Check each line of the listing for the string "many". Copy those where it appears.

- [THE DATA]:
+===+
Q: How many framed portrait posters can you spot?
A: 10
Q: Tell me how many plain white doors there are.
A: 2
+===+
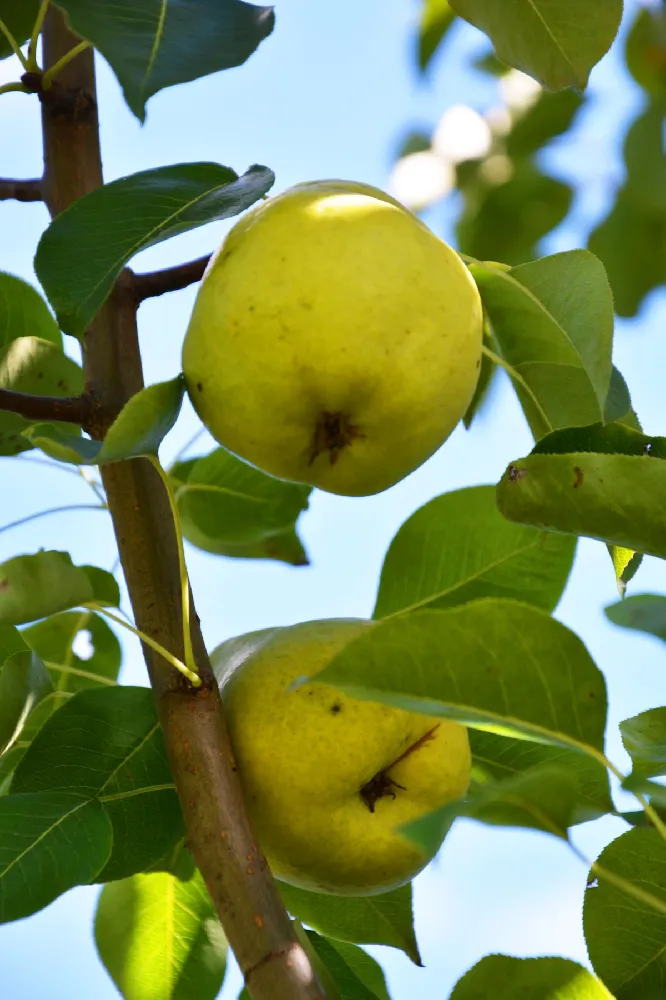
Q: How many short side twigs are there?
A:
+===+
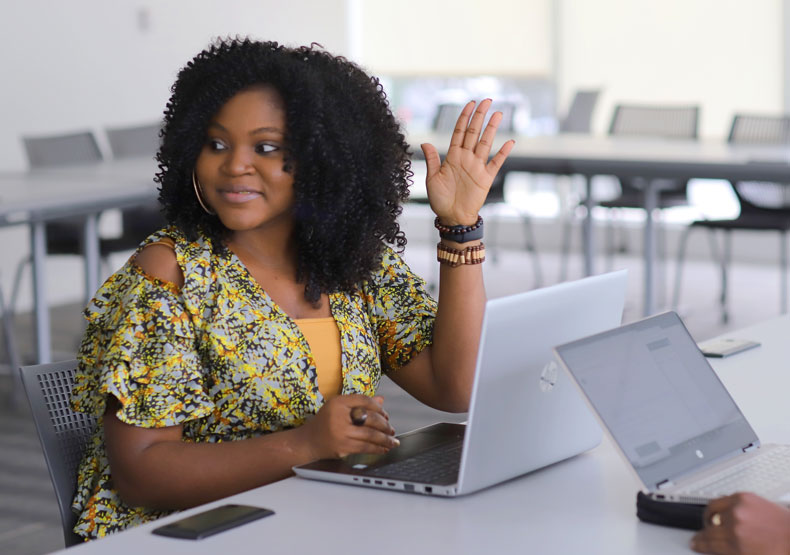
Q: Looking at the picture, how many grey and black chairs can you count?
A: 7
+===+
- [EXERCISE OUTPUT]:
Q: How many framed portrait posters can you spot?
Q: Tell me how many plain white doors there are.
Q: How many short side twigs are there?
Q: Looking at the picture, how many grey and black chairs can you count?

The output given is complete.